(SOURCE DATA)

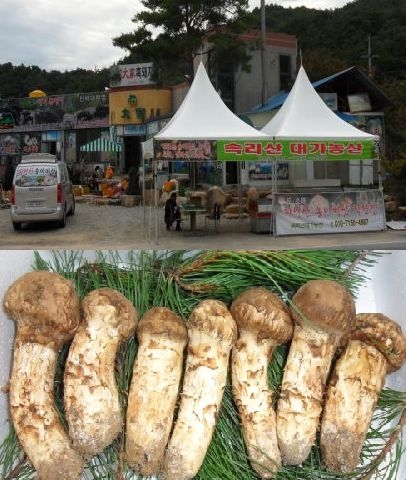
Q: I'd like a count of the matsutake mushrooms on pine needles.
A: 7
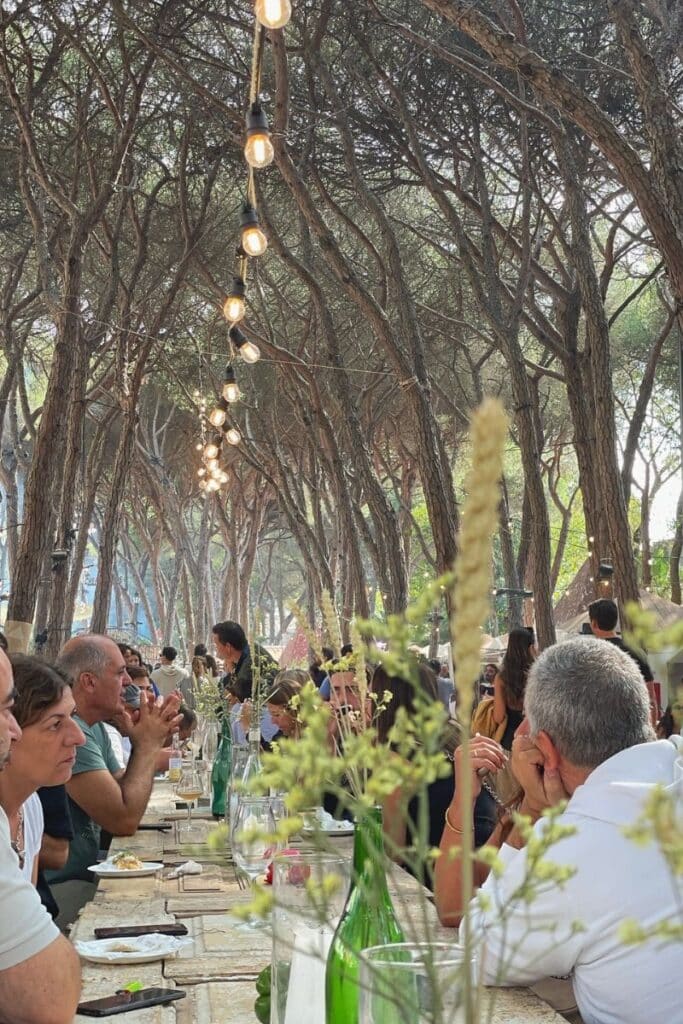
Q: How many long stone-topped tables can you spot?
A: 1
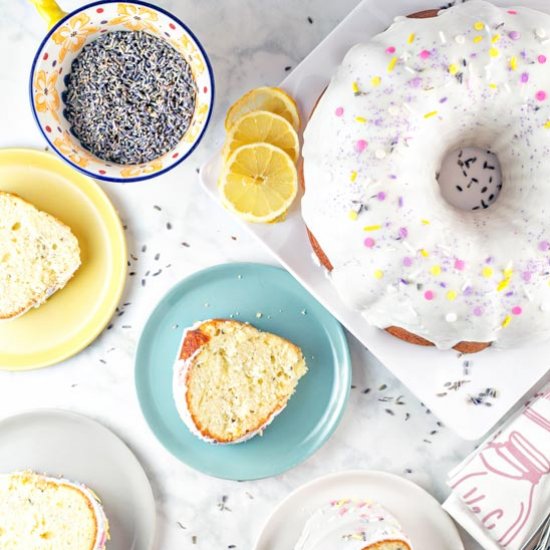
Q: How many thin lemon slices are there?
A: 3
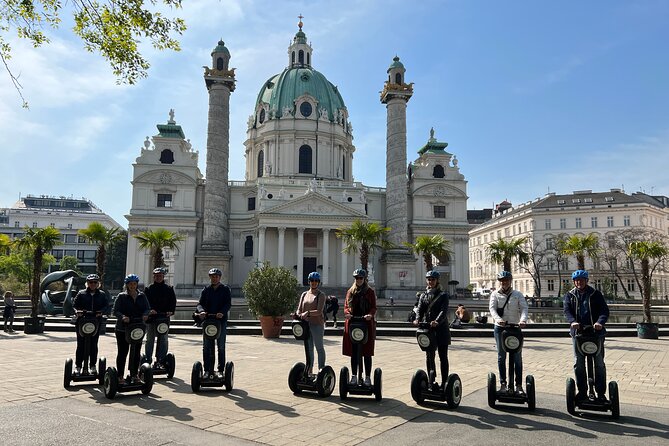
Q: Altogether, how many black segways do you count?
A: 9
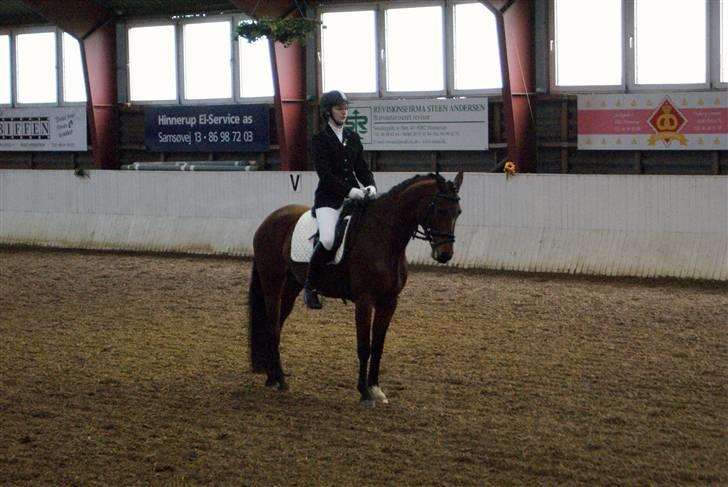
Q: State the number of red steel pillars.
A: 3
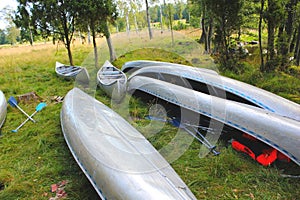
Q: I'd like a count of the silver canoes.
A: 7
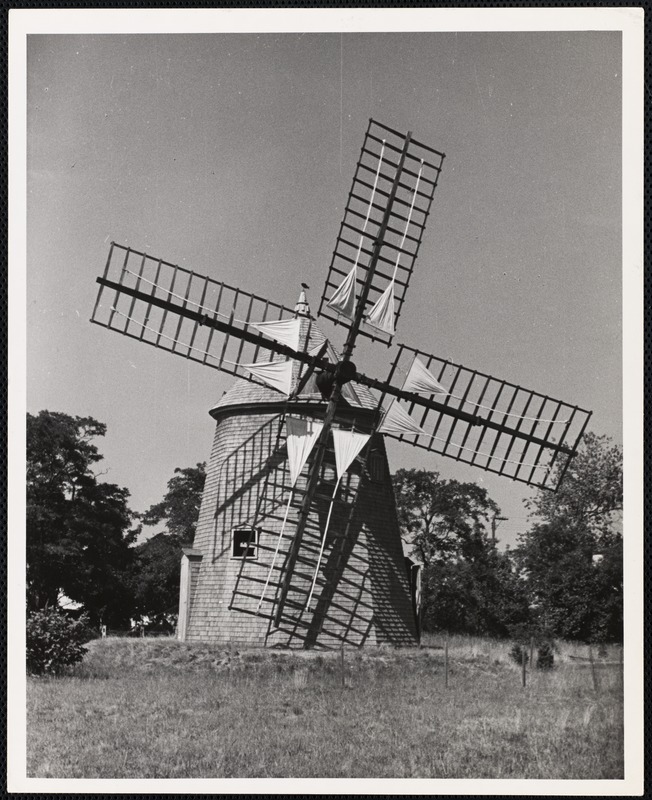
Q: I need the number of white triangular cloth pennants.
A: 8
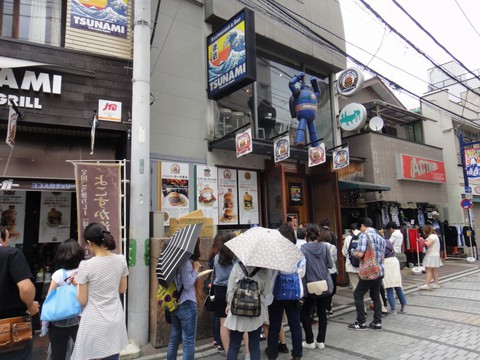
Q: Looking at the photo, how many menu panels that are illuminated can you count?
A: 4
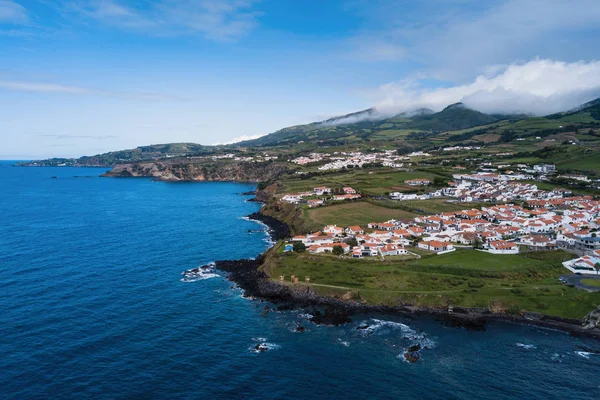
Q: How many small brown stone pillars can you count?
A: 4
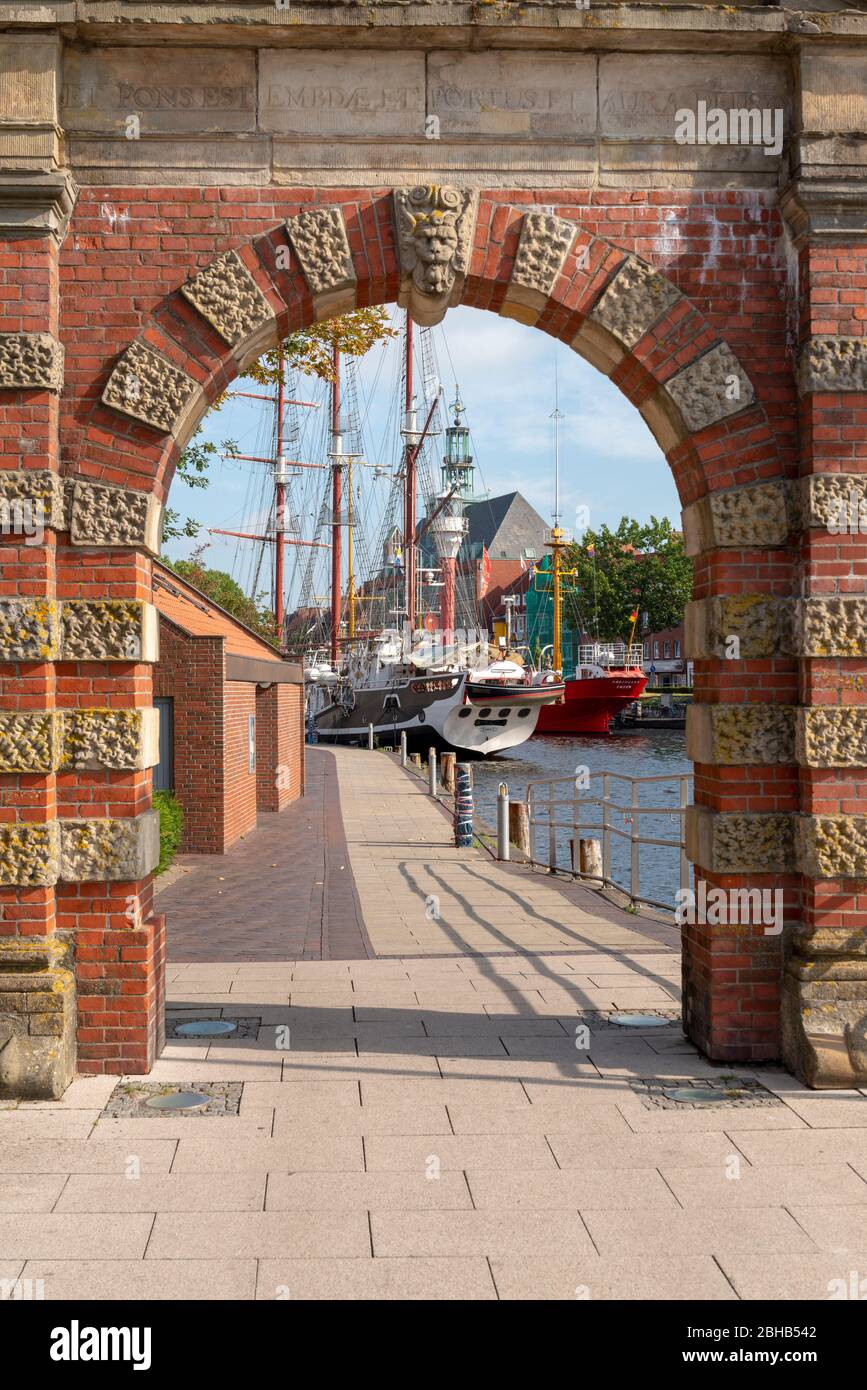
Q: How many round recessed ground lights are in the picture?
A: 4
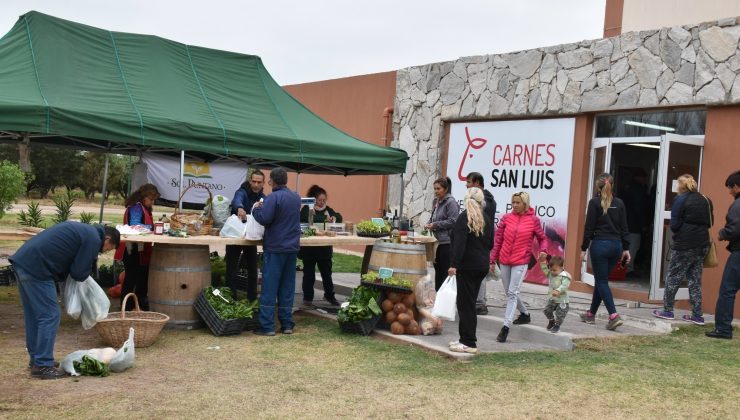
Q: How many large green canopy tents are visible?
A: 1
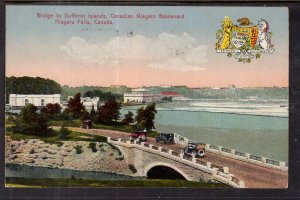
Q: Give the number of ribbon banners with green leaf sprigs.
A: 1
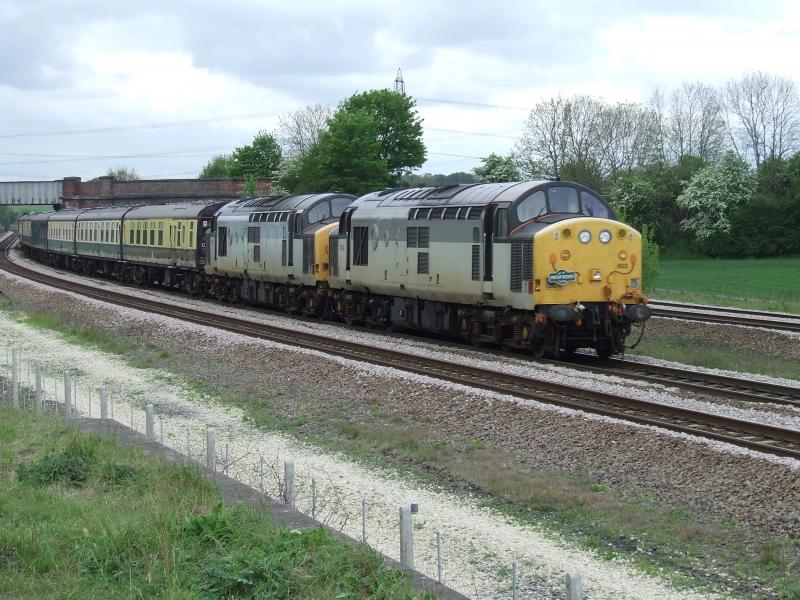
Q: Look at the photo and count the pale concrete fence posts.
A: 9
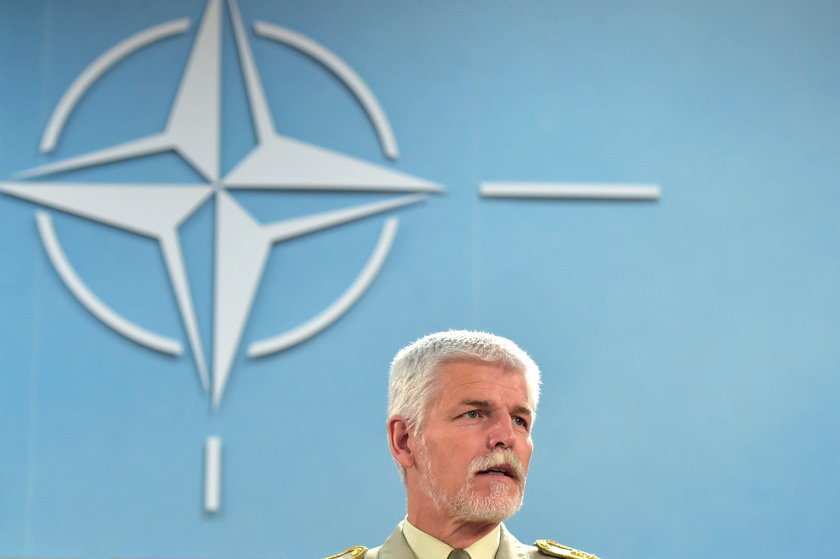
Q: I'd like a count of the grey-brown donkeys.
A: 0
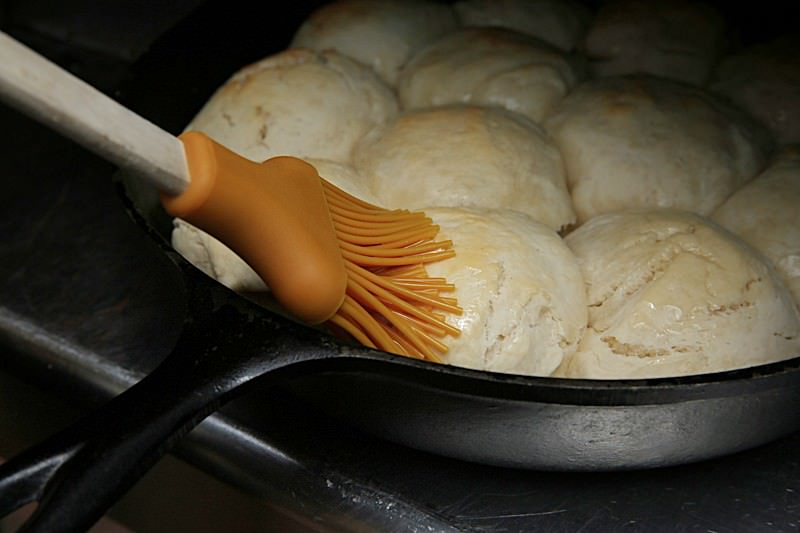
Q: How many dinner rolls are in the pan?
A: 12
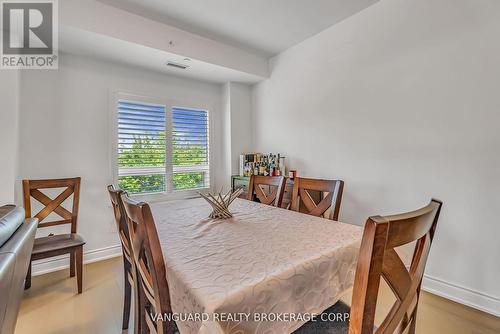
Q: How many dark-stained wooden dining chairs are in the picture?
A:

(End SOURCE DATA)

Check each line of the records for "number" and copy the ones that contain it.

Q: State the number of red steel pillars.
Q: I need the number of white triangular cloth pennants.
Q: Give the number of ribbon banners with green leaf sprigs.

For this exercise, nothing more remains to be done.